A taut and piercing dystopian tale.

A woman and young man forge an unlikely friendship amid a global contagion.

This slim, artful novel by Prufer, a poet, imagines a world consumed by a peculiar viral phenomenon—communities are struck by the “Sinaloan condition,” mysterious but brief attacks that force people to collectively nod off for a minute or more. Tornado sirens have been repurposed to sound the alarm when the “sleeps” are coming, but they still induce calamities on the roads and skies. Worse, though most people wake up, some are left in extended comas; Glass, a 12-year-old boy in Missouri, has lost his father to the illness that way and is living with a family friend. Nearby, a young woman named Cora has similarly lost her boyfriend to the condition; fearing the same fate for herself, she hoards a stash of Eight Track, a black-market drug that keeps users awake when the sleeps blow through. That alertness allowed her to save one of Glass’ friends from drowning when a sleep hit, prompting Glass to bond with her. But Prufer resists a simple narrative of friendship and found families; the book is hard not to read as a Covid-19 allegory, concerned with the ways people take divergent and contradictory paths through a crisis.
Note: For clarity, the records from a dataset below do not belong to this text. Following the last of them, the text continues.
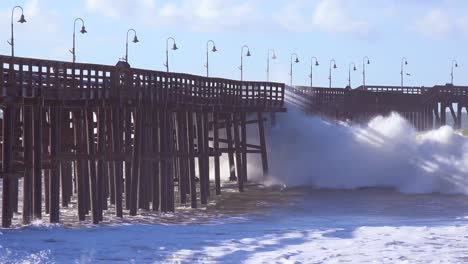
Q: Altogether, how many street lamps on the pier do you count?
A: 14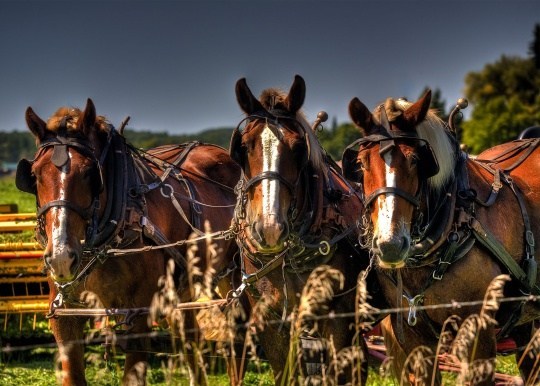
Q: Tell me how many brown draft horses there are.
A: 3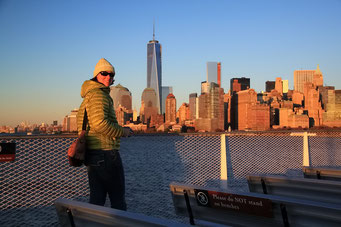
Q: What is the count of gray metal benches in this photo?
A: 4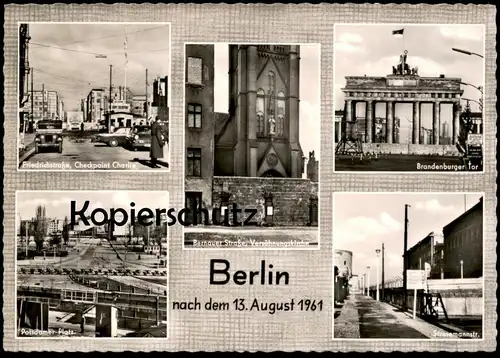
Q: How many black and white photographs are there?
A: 5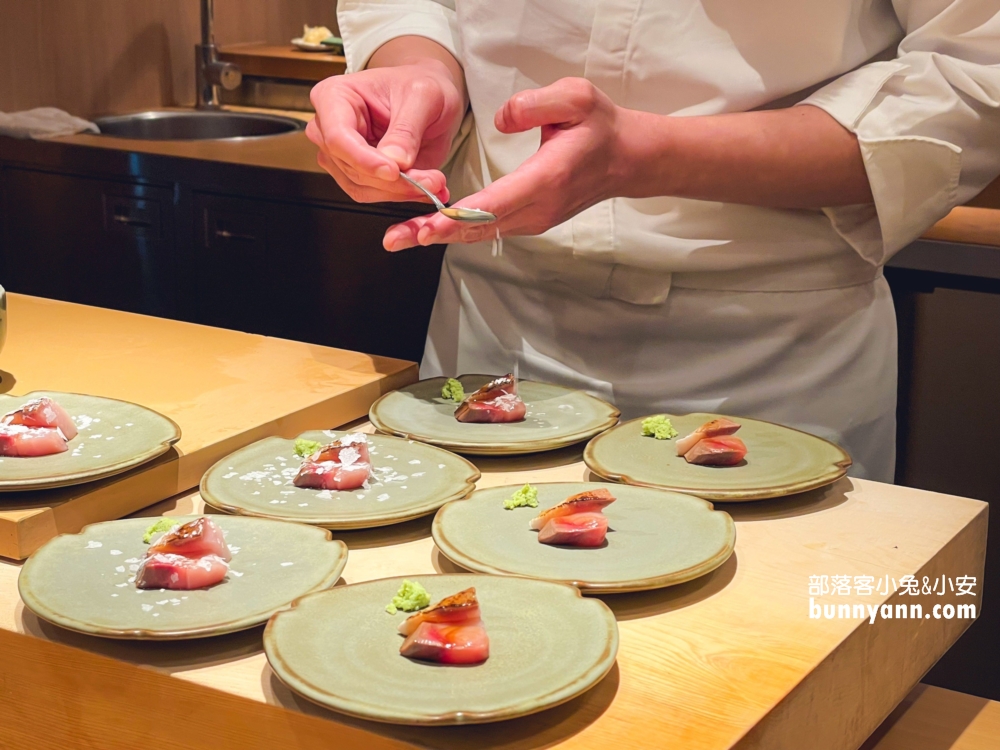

Pointedly, Glass’ father studied ancient dead civilizations, and the plot turns on how Glass and Cora struggle to survive as the sleeps get longer, suspicions grow about what happens to those who don’t wake up, and the side effects of Eight Track (especially severe disassociation) take a toll. “The world ending for you ain’t the same thing as the world ending,” one character says, which is as close as this story gets to optimism; though Prufer doesn’t attempt to deliver a clear message about society in a crisis, the book is suffused with anxiety over our collective inability to respond cohesively to collective ills.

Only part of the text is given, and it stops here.